Similarly in Australia, Professor is a title for someone quite senior.

Lecturers are not all professors… even I could already be a lecturer now, strictly speaking, if I restricted myself to undergraduate theology*. Then we've got what we call 'tutors' who run smaller classes that provide more personalised assistance on the material covered in the lecture for that week. This is actually the more challenging form of teaching, really, but ironically I would be qualified to tutor up to masters level coursework even though that is the highest level I have thus far attained.

When I was in the States I went to a very small college where the idea of a lecture and the idea of a tutorial seemed to be fused together into a hybrid classroom model known generically as a class.

Is this how all colleges in the US do things, or is it just the smaller ones?

In Australia we generally have a model that most of the time looks like this:

2 or 3 lectures per week plus one tutorial or workshop per week. A lecturer (who may or may not be a professor) does the lectures and a tutor runs tutorials/workshops (or if you do a science, the lab classes).

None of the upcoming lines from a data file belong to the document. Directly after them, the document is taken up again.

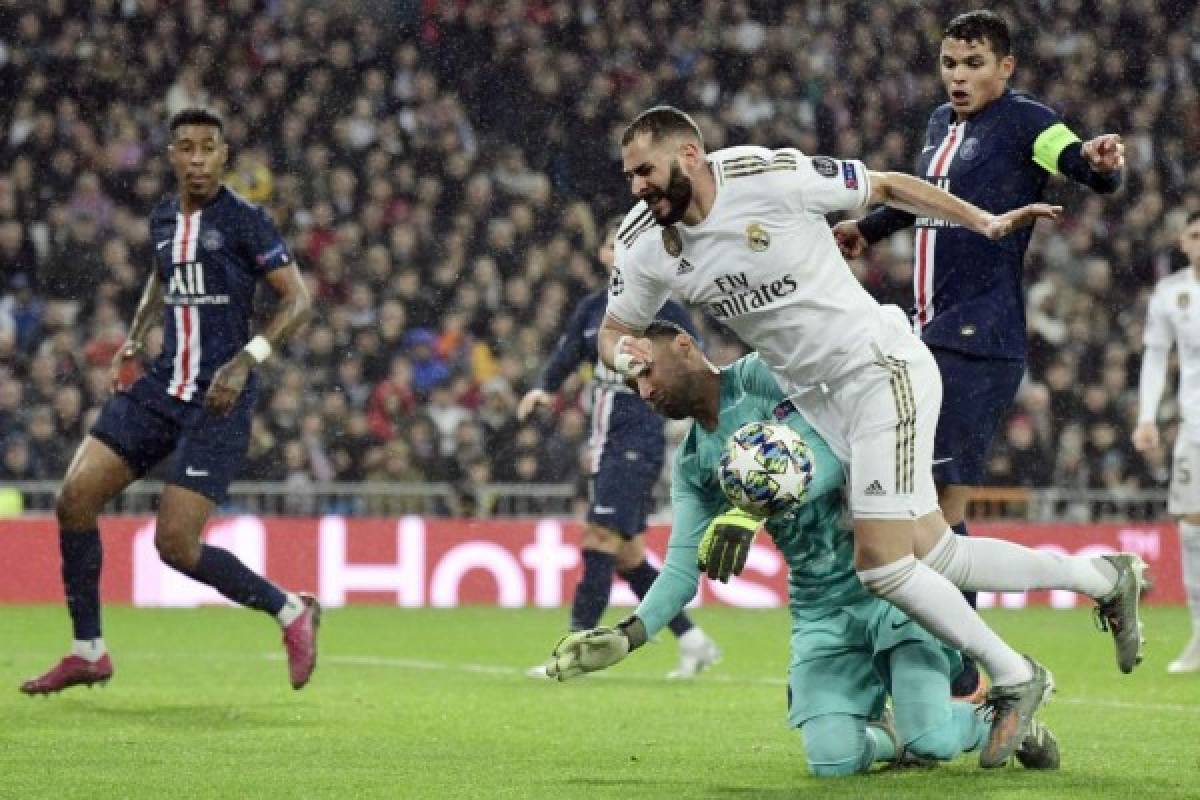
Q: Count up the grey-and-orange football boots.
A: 2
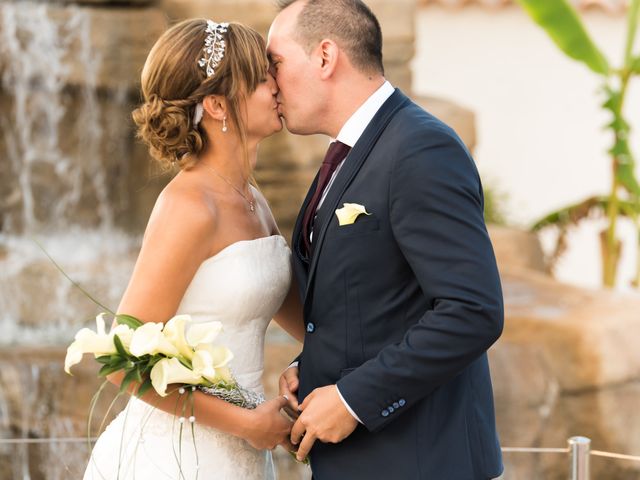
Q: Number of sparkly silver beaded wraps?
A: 1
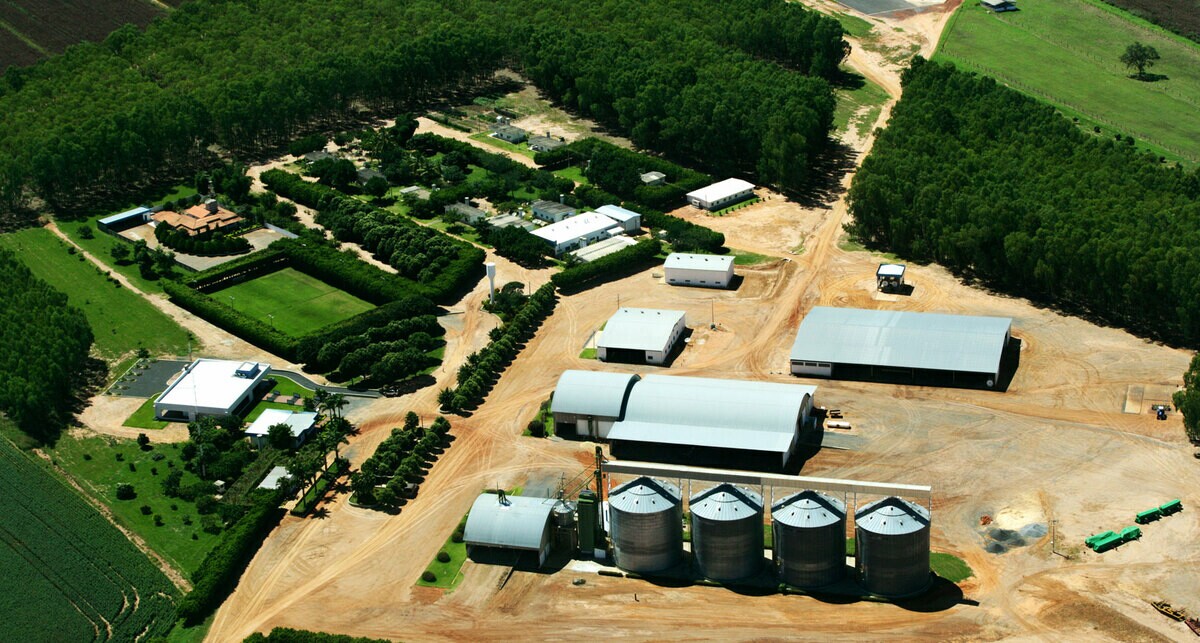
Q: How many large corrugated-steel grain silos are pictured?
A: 4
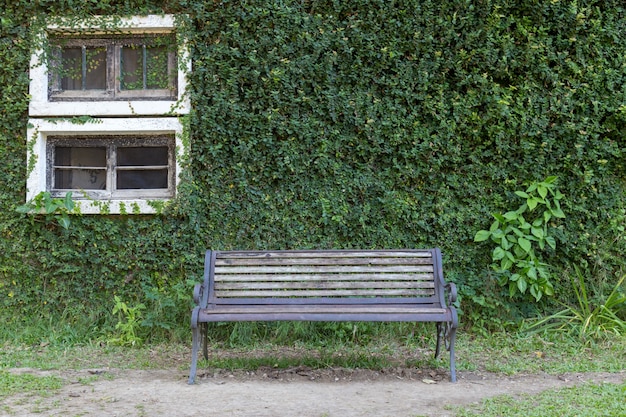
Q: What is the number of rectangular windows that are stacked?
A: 2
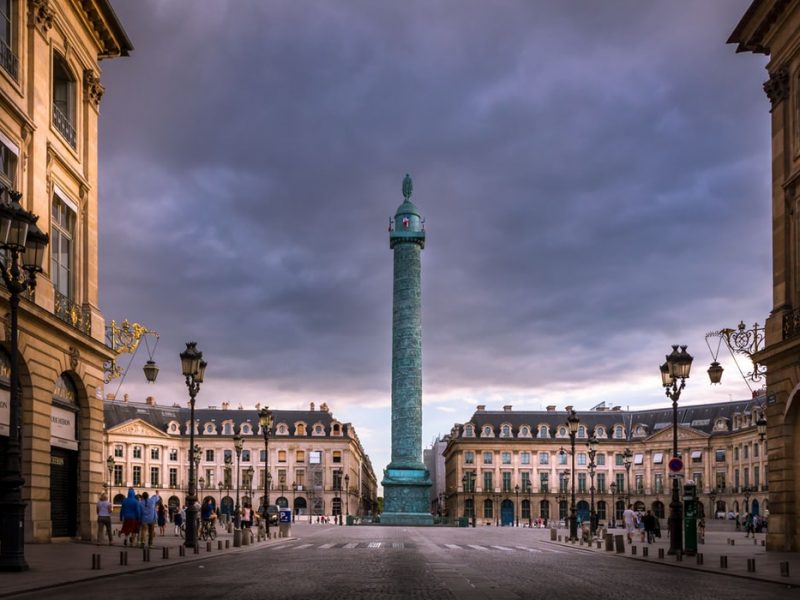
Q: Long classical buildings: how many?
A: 2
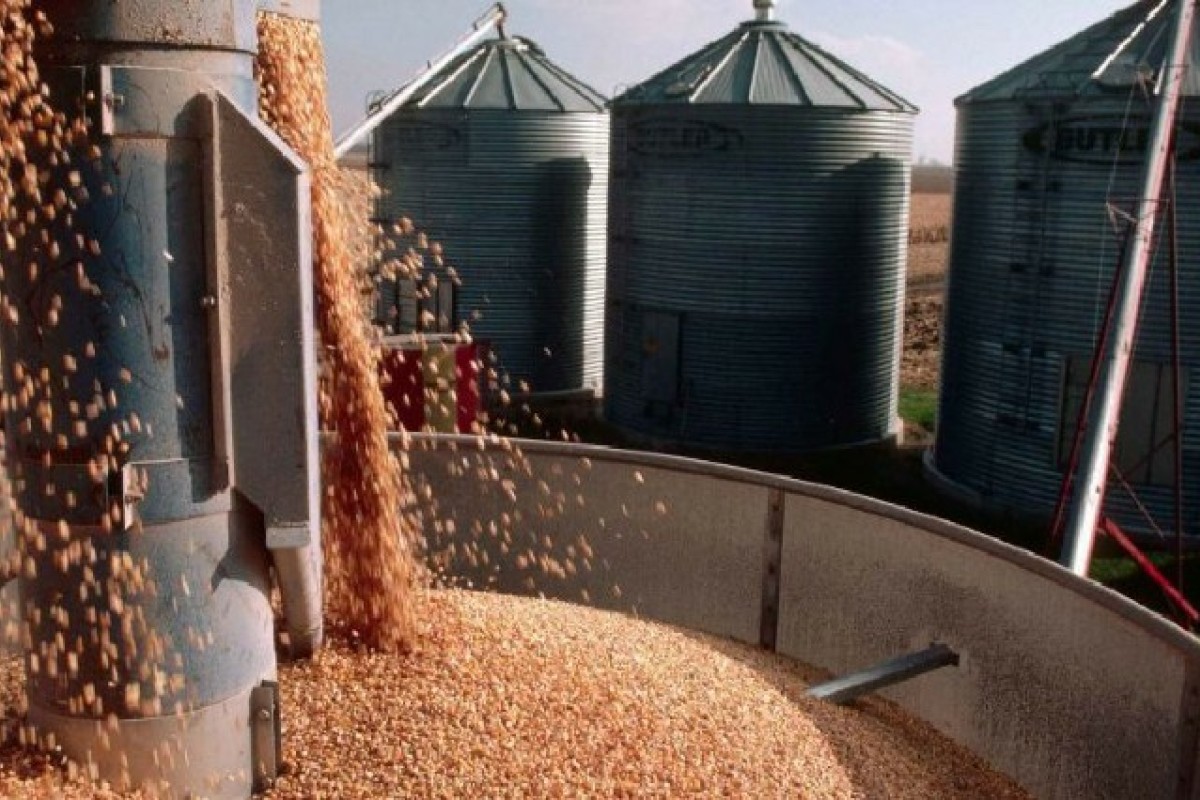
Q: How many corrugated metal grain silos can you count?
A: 3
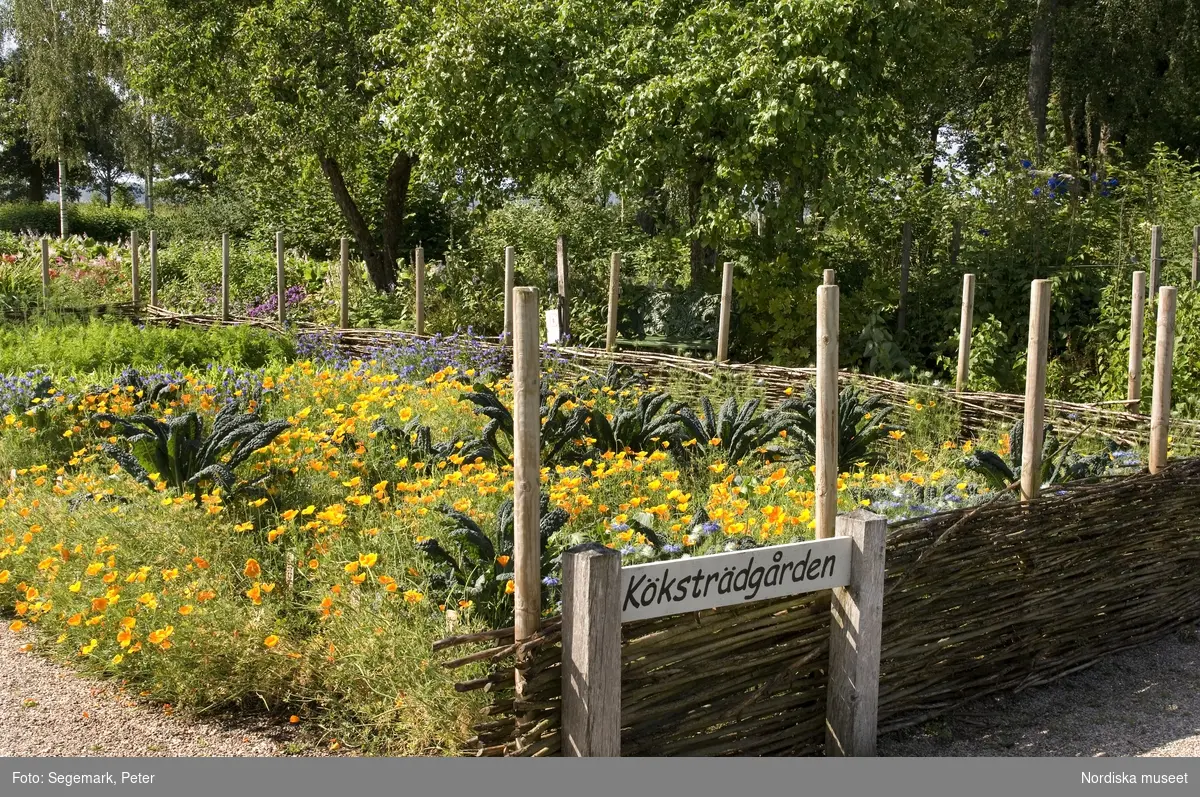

*Although above I have noted that I am strictly speaking qualified enough to lecture in undergraduate theology, the reality is that in most cases there would be a MORE qualified candidate for such a role. Someone with a PhD would be given preference over my mere Masters, given that my PhD is only in its embryonic stages. So its still fair to say that most lecturers have PhDs, but its not a hard requirement for undergraduate classes.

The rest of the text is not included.